Da ultimo, l’ordinanza emessa in data 23 febbraio 2017 dalla Corte d’Appello di Trento,

inserendosi in questo filone è destinata a fare la storia, perché afferma che due gemelli, nati nell’ambito del progetto di genitorialità di una coppia omosessuale attraverso la procreazione assistita, hanno due padri. Ovvero, viene riconosciuto il pieno status di genitore non soltanto a quello che ha un legame biologico e genetico con i due bambini.

Per la prima volta in Italia viene riconosciuto il legame non biologico tra un padre gay e i suoi figli non attraverso un’adozione ma riconoscendo il certificato di nascita di un altro Stato attestante la doppia paternità di un bambino nato attraverso la gestazione per altri.

La Corte, così facendo, ha scritto a chiare lettere che non è accettabile la pretesa esclusività del paradigma genetico/biologico nella costituzione dello stato giuridico di figlio ed evidentemente di padre. Negare a un bambino di avere due genitori vuol dire ledere i suoi diritti fondamentali di essere umano. E sono la volontà di cura e l’assunzione di responsabilità a rendere genitori, più del legame biologico.

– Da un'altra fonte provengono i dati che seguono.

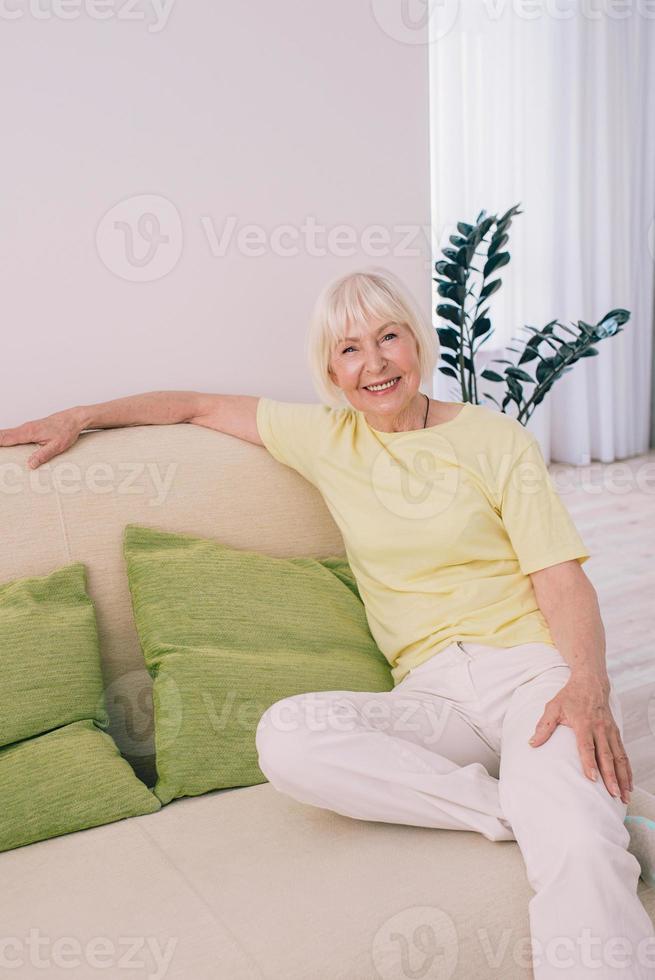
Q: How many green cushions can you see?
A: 3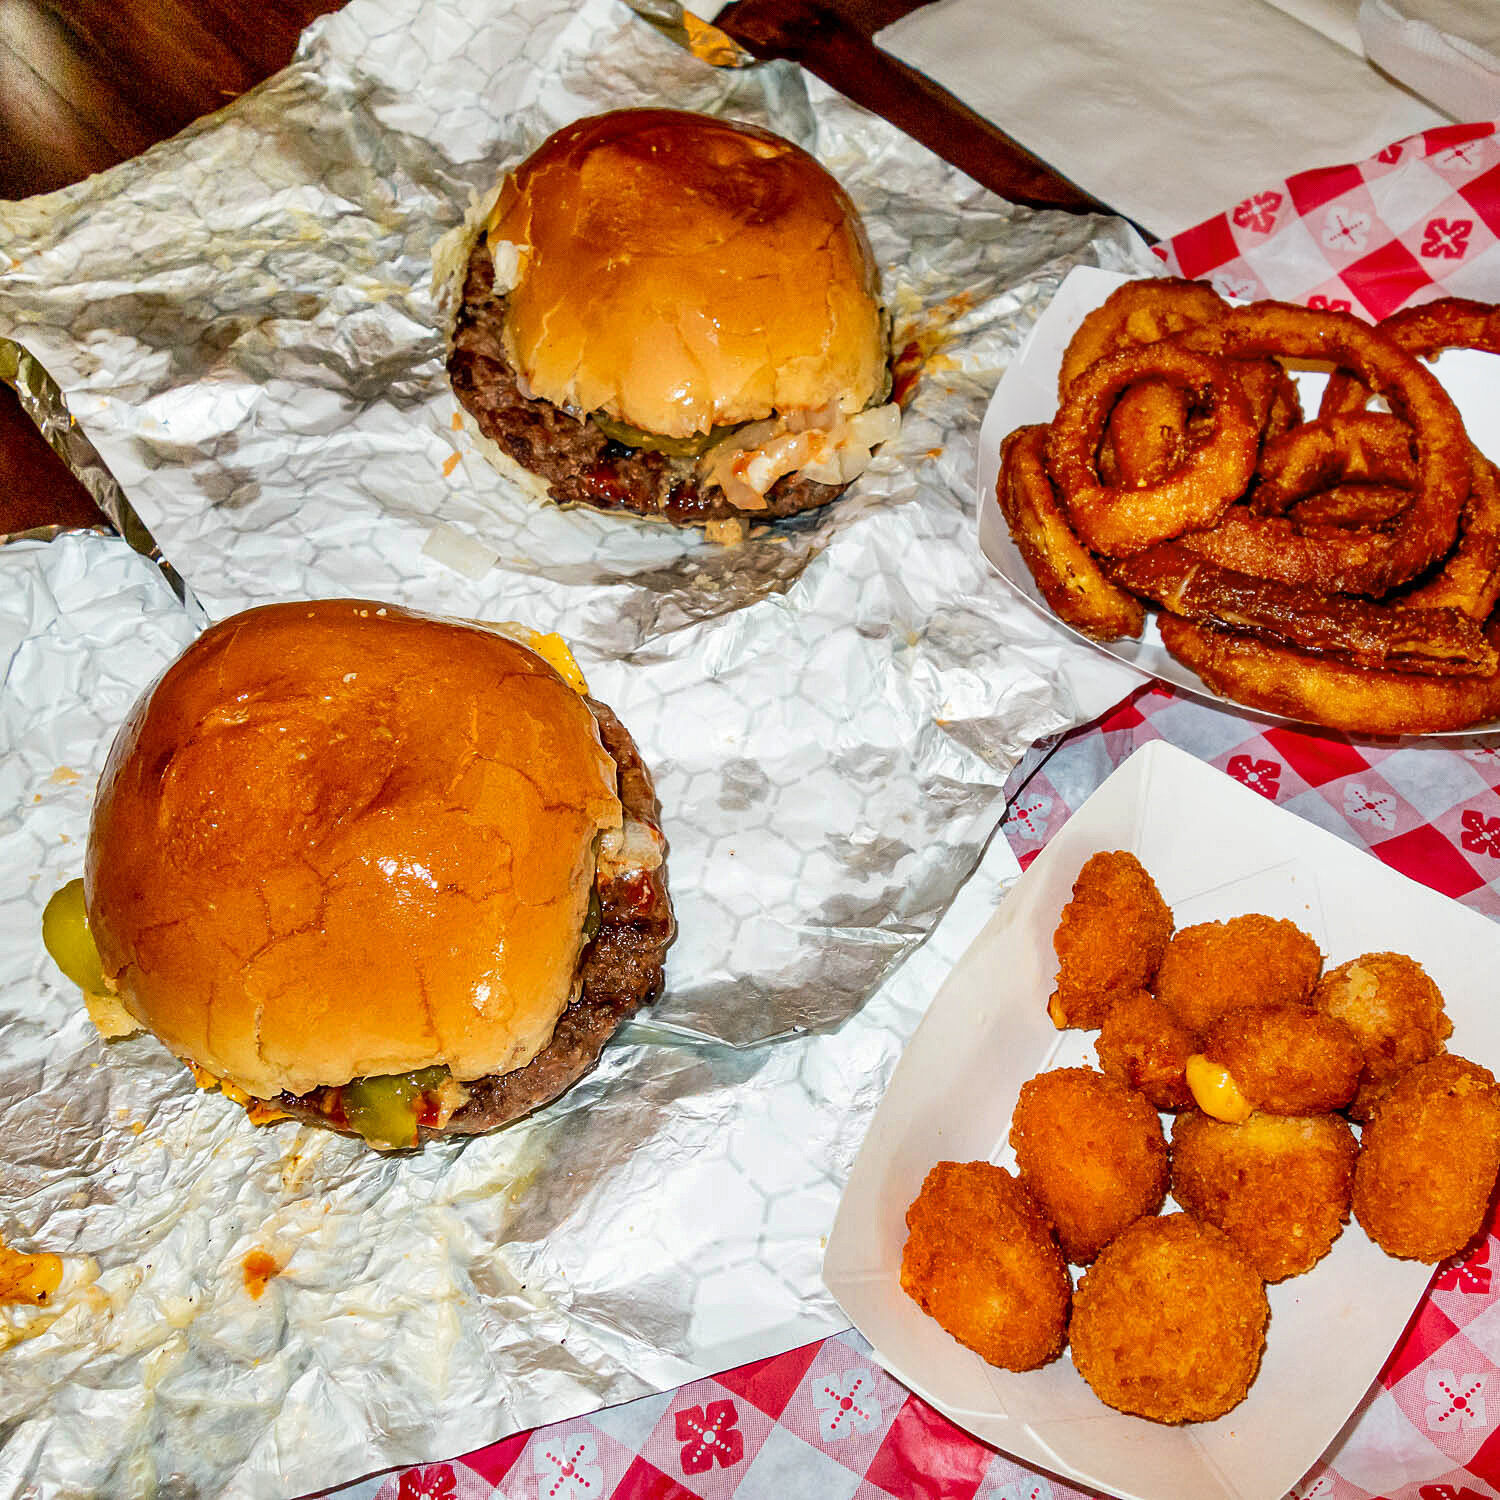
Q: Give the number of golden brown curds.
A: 10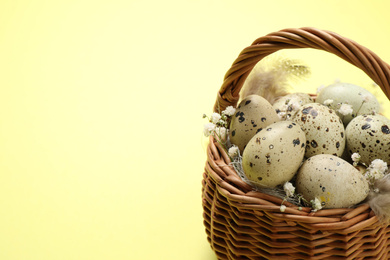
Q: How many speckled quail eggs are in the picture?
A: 7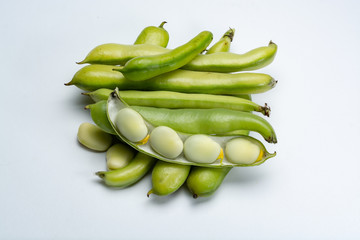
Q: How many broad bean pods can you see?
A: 11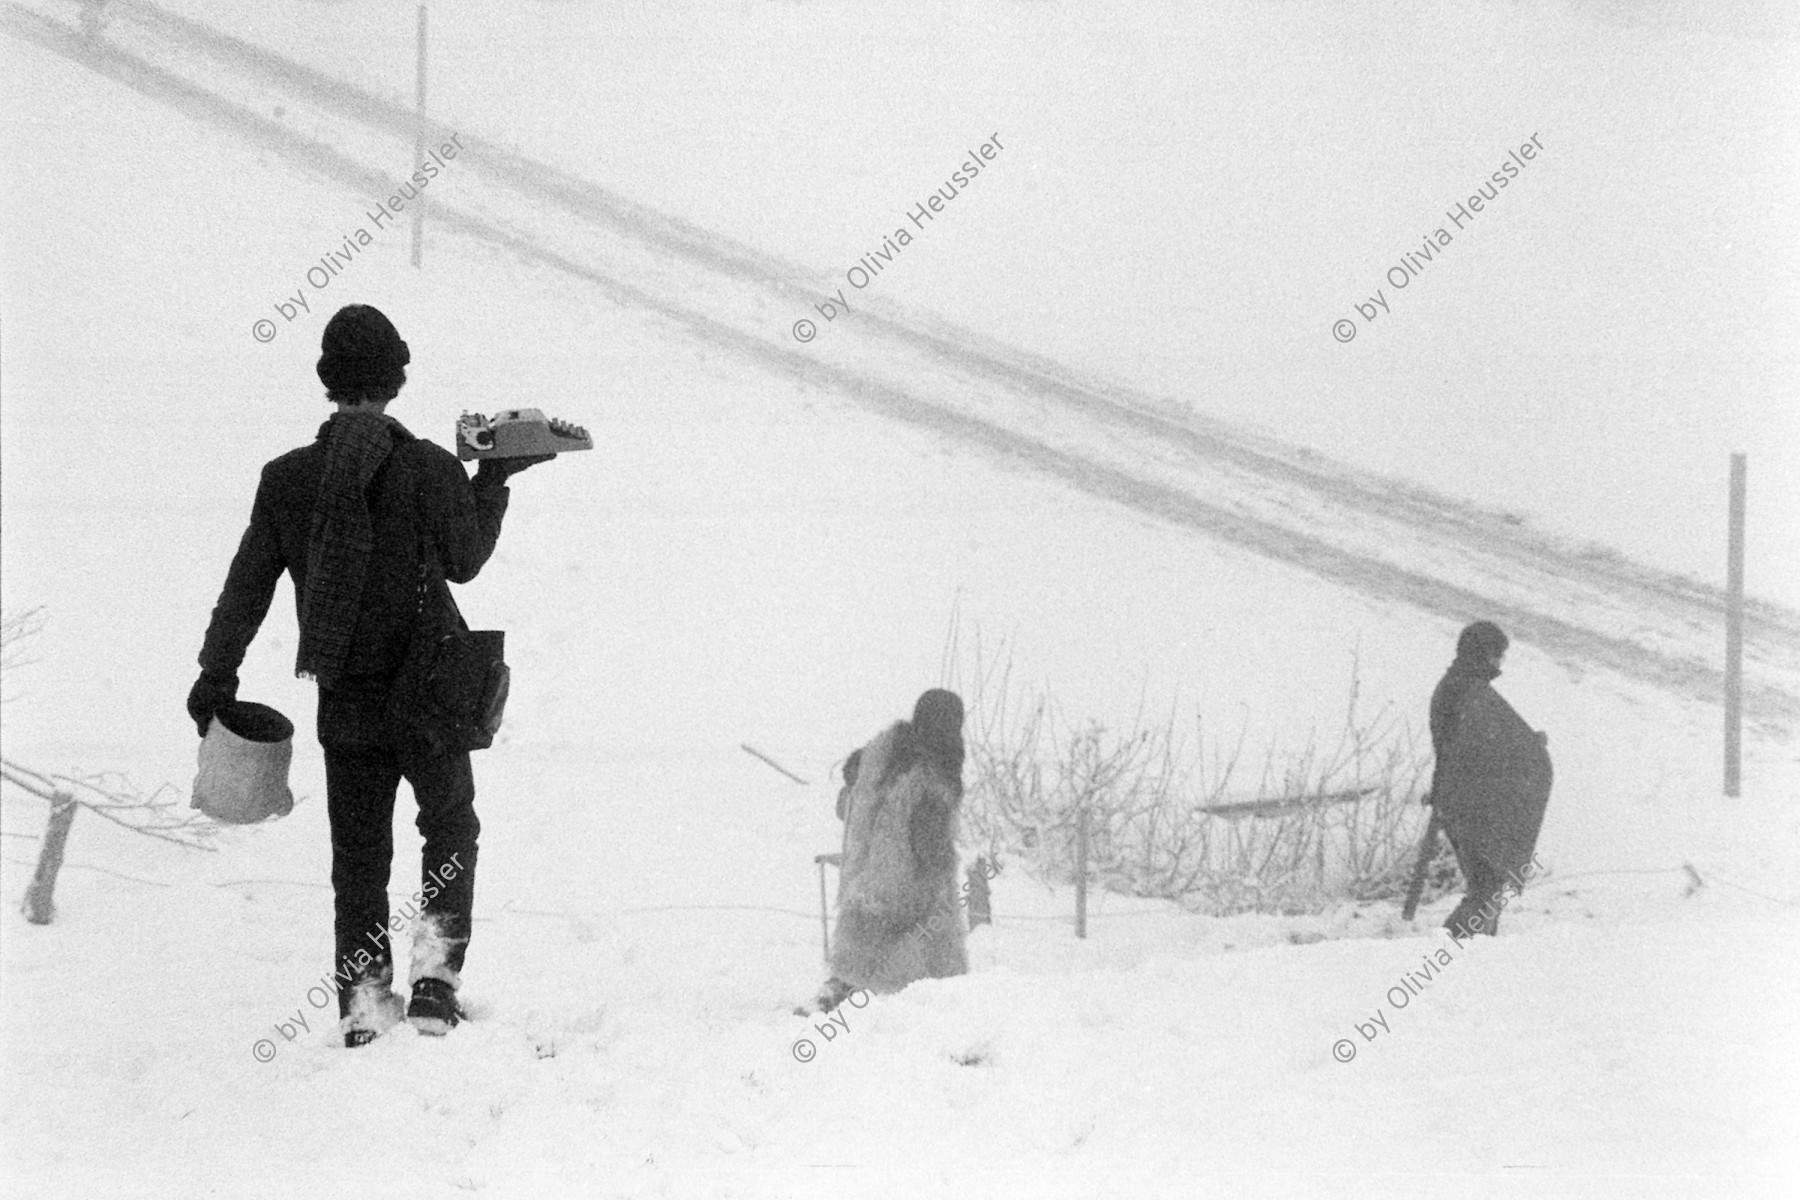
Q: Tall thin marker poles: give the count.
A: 2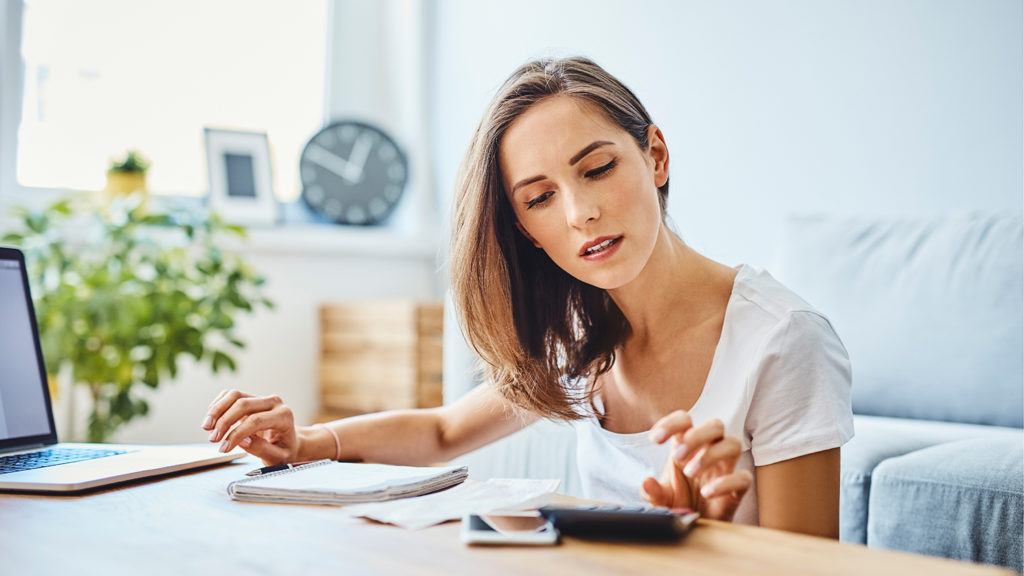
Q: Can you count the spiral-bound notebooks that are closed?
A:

La Corte d’Appello di Trento ha sancito a chiare lettere come, nel nostro ordinamento. non vi sia un modello di genitorialità esclusivamente fondato sul legame biologico fra il genitore e il nato, ma,  all’opposto, come debba essere considerata l’importanza assunta a livello normativo dal concetto di responsabilità genitoriale che si manifesta nella consapevole decisione di allevare ed accudire il nato; la favorevole considerazione da parte dell’ordinamento al progetto di formazione di una famiglia caratterizzata dalla presenza di figli anche indipendentemente dal dato genetico, con la regolamentazione dell’istituto dell’adozione; la possibile assenza di relazione biologica con uno dei genitori (nella specie il padre) per i figli nati da tecniche di fecondazione eterologa consentite.

Il mancato riconoscimento dell’efficacia nell’ordinamento italiano del provvedimento emesso da un giudice straniero – che ha riconosciuto e accertato l’esistenza di una relazione di genitorialità tra due minori e il padre non biologico – determinerebbe, infatti, un evidente pregiudizio per i minori che non si vedrebbero riconosciuti in Italia tutti i diritti che conseguono allo status di filiazione.

Pertanto, la rilevazione dell’utilizzo di una pratica di fecondazione non ritenuta lecita nel nostro ordinamento ( quale, appunto, quella dell’utero in affitto) non può determinare la negazione del riconoscimento ai minori dello status di filiationis legittimamente acquisito all’estero.

Si tratta di una pronuncia di assoluta rilevanza, in quanto per la prima volta un giudice di merito applica, in una coppia di due padri, i principi enunciati dalla Cassazione, con la sentenza n. 19599/2016, in tema di trascrizione dell’atto di nascita straniero recante l’indicazione di due genitori dello stesso sesso.

In particolare:

  1. a) in merito al giudizio di compatibilità tra il provvedimento straniero e l’ordine pubblico, la necessità di far riferimento a un concetto di ordine pubblico dai contorni larghi, al fine di valutare non già se il provvedimento straniero applichi una disciplina della materia corrispondente a quella italiana, bensì piuttosto se esso appaia conforme alle esigenze di tutela dei diritti fondamentali dell’uomo (in questo caso, del minore) come garantiti dalla Costituzione italiana e dai principali documenti internazionali in materia;
  2. b) l’esigenza di salvaguardare il diritto del minore alla continuità dello status filiationis nei confronti di entrambi i genitori, il cui mancato riconoscimento non solo determinerebbe un grave pregiudizio per i minori, ma li priverebbe di un fondamentale elemento della loro identità familiare, così come acquisita e riconosciuta nello Stato estero in cui l’atto di nascita è stato formato;
  3. c) l’assoluta indifferenza delle tecniche di procreazione cui si sia fatto ricorso all’estero, rispetto al diritto del minore al riconoscimento dello status filiationis nei confronti di entrambi i genitori che lo abbiano portato al mondo, nell’ambito di un progetto di genitorialità condivisa.